Avec De nos jours…, le cinéma de Hong Sang-soo continue sa quête d’une pureté cinématographique. À l’instar de cette documentariste Kijoo (Kim Seungyun) qui filme des scènes de vie de Hong pour agrémenter son œuvre, Hong Sang-soo observe dans le quotidien ce qui forge imperceptiblement les vies de ses personnages. Pour Kijoo et Jaewon (Ha Seongguk) – le jeune acteur, leur rencontre fortuite chez le poète semble être la naissance possible d’un amour qui ne pourra éclore, après leur disparition au détour d’une ruelle, qu’en-dehors du cadre fictionnel de l’œuvre. Avec minimalisme, ce cadre se restreint aux deux appartements de Jungsoo et de Hong – puisque même les plans extérieurs ont toujours l’une des portes d’entrée comme point de fuite. L’intérieur, comme espace sacralisé de parole, se détache alors d’un extérieur annihilé par un travail de surexposition lui conférant une blancheur opaque. Comme dans Juste sous vos yeux, Hong Sang-soo guide le regard du spectateur·trice afin qu’iel puisse saisir la richesse du réel. Ici, Sangwon s’accroupie à deux reprises : une fois pour flatter « Nous » et une autre fois pour admirer une plante. En se rapprochant du sol, elle observe et appréhende le monde autrement allant jusqu’à créer une connexion singulière avec une fleur au discours motivant.  

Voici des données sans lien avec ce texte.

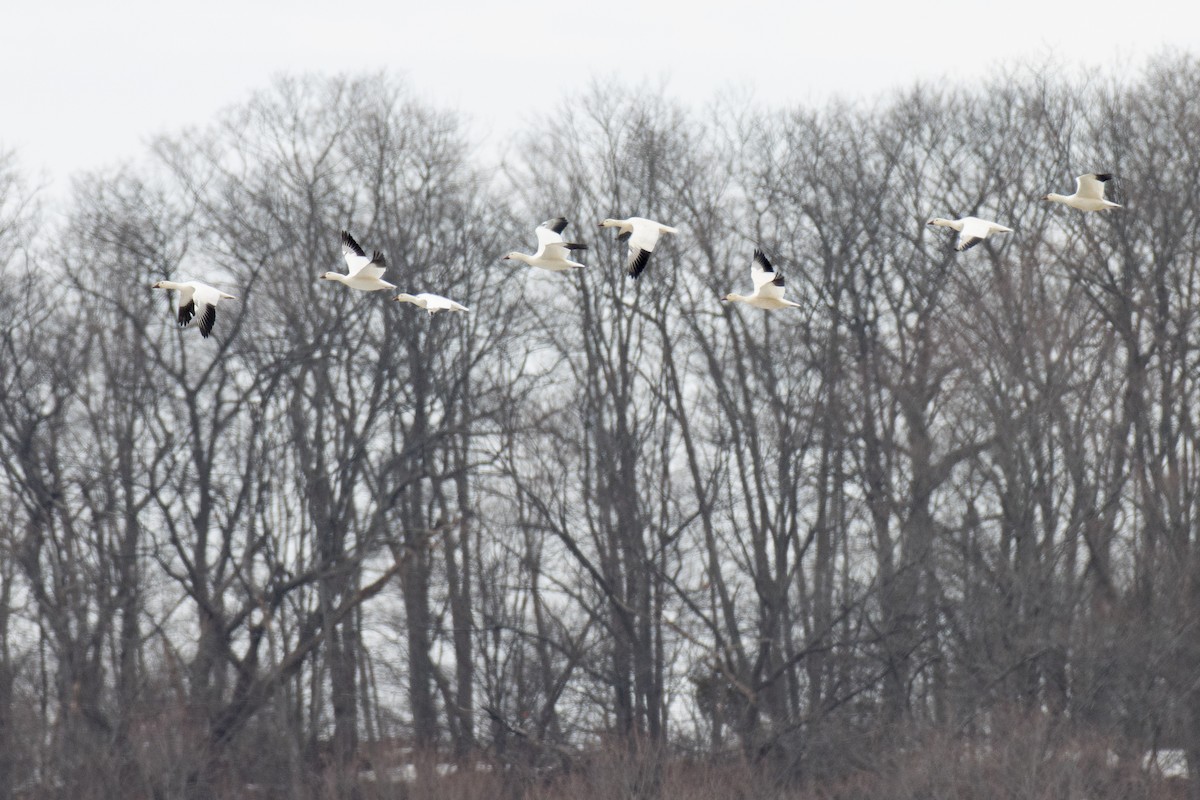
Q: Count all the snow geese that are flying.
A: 8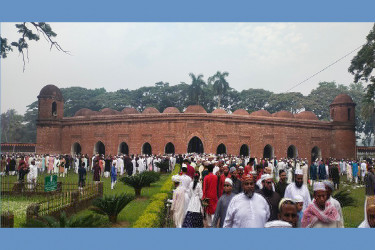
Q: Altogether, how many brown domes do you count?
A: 13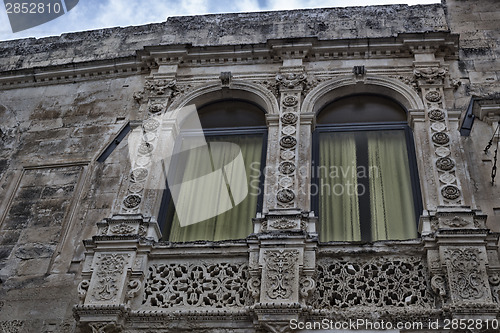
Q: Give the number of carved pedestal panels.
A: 3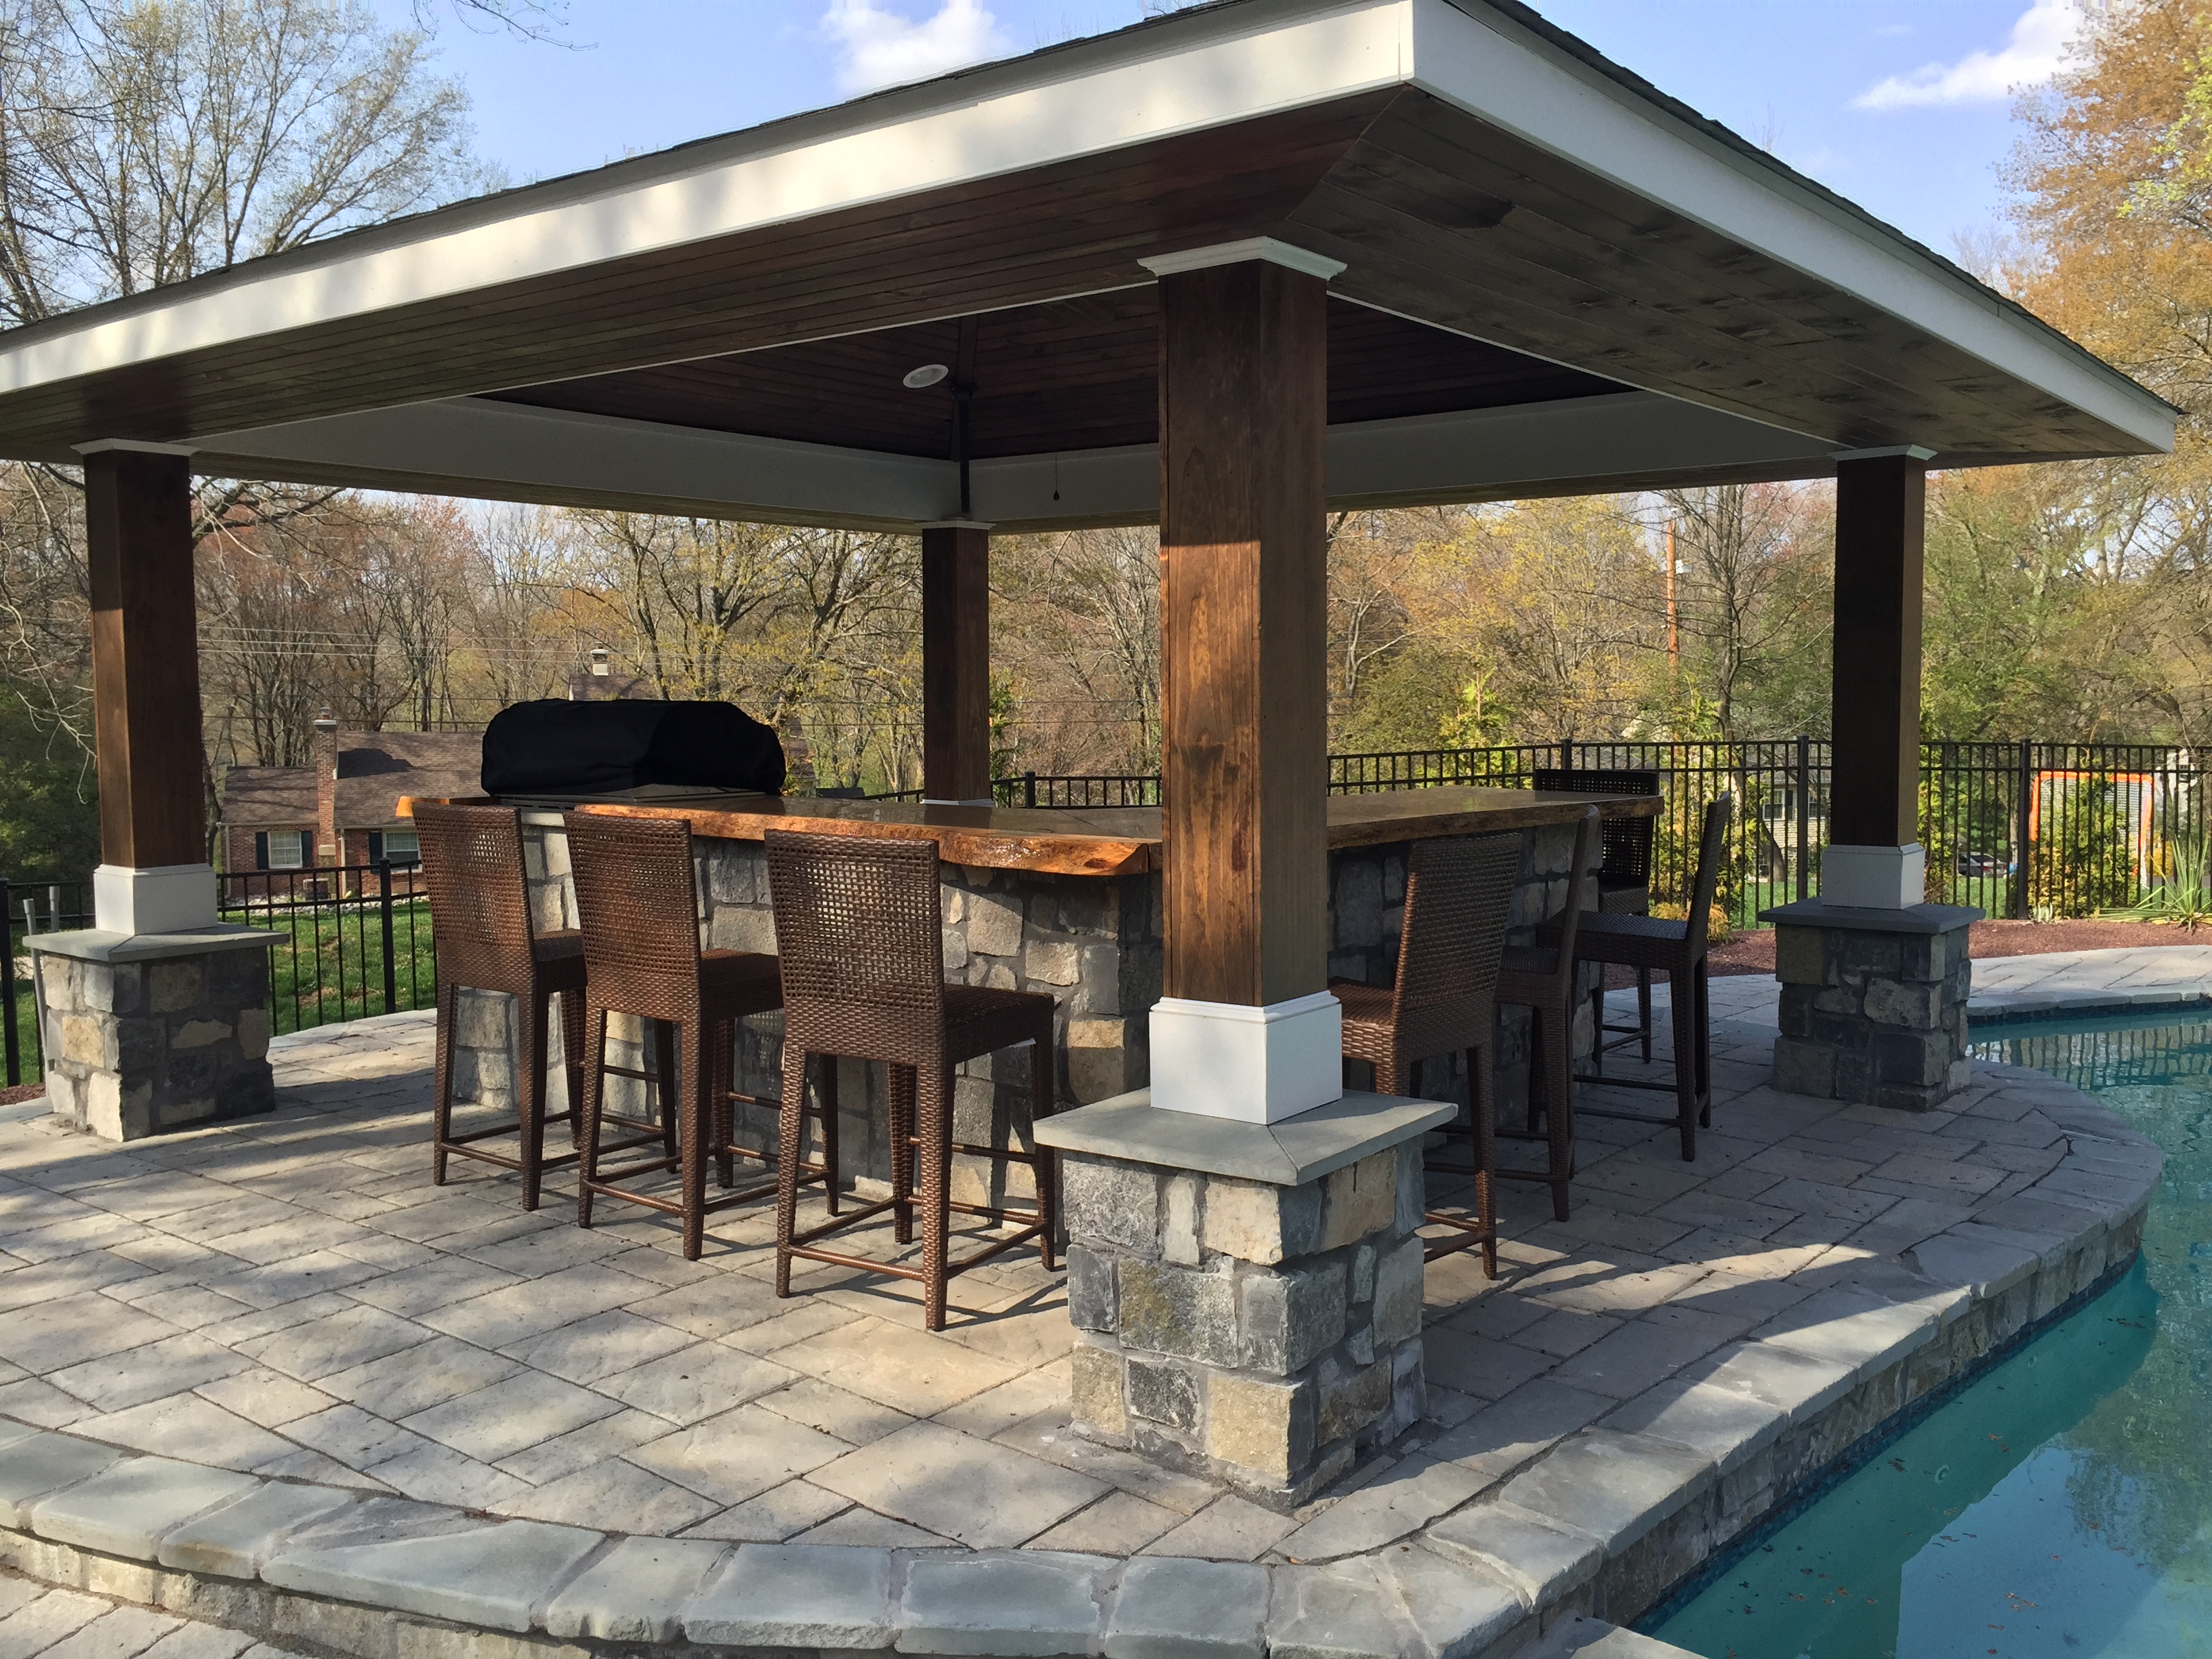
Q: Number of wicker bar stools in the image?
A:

Dans De nos jours…, Jaewon annonce que son projet est de « vivre sans mentir » et d’avoir la « vérité comme fondement ». Si cette volonté peut paraître naïve, elle fait écho aux conseils de Sangwon sur le métier d’actrice. Il est nécessaire d’ « enlever toutes les couches [de son moi] » pour atteindre une sincérité de jeu, voire d’être. Lassée, l’ancienne actrice refuse de se perdre à nouveau dans la vacuité d’une pratique qui la réduit à n’être, comme un produit, qu’une facette monolithique d’elle-même. Éloges suprêmes pour les artistes mis·es en scène par Hong Sang-soo de la poésie de Hong au jeu de Kilsoo (Kim Min-hee) dans La Romancière, le film et le heureux hasard, les notions de pureté et de sincérité sont constitutives de la démarche du cinéaste. Jusqu’à la direction d’acteur·trice, la frontière entre réalité et fiction se veut la plus poreuse possible. En refusant l’illusion, le cinéma de Hong Sang-soo ne veut pas documenter le réel, mais affirmer sa force narrative. Il se plie au hasard, si cher au cinéaste, qui régit une vie qui « suit son cours sans se soucier des raisons » imaginées par les hommes, comme l’annonce Hong. Seul sur sa terrasse, cet alter-ego de Hong Sang-soo clôt De nos jours… dans une forme d’apaisement, celui d’accepter son irrémédiable mortalité (en buvant et fumant à l’encontre des recommandations des médecins).

CONTRECHAMP
☆☆☆– Bien

La Romancière, le film et le heureux hasard : Juste sous vos mots

72e Berlinale
Grand prix du Jury
Sortie le 15 février 2023

Alors qu’elle entre pour la première fois dans la librairie de son ancienne amie Seewon (Young-hwa Seo) qui a quitté Séoul sans un mot, la romancière Junhee (Hye-yeong Lee) s’immisce par accident dans l’hors-champ de la petite boutique, surprenant les réprimandes d’une gérante autoritaire. Une fois discrètement sortie, elle feint d’être seulement restée dehors prétextant une cigarette, d’être ainsi restée à la lisière de l’intime. Dans La Romancière, le film et le heureux hasard, Hong Sang-soo questionne cette distance, conventionnelle et/ou choisie, entre différent·e·s interlocuteur·rice·s notamment issu·e·s du milieu artistique (écrivaine, actrice, cinéaste, poète, libraire). Pour la romancière, un même compliment – « [être] charismatique » – s’appréhende de manière contradictoire suivant cellui qui le profère. De la part de l’arrogant cinéaste Hyojin (Hae-hyo Kwon), il n’est que le symptôme creux d’une hypocrisie mondaine systématisée. Or, de la bouche de Kilsoo (Kim Min-Hee), une actrice à l’irradiante vulnérabilité, les mêmes mots deviennent une bénédiction, l’expression d’une reconnaissance réciproque.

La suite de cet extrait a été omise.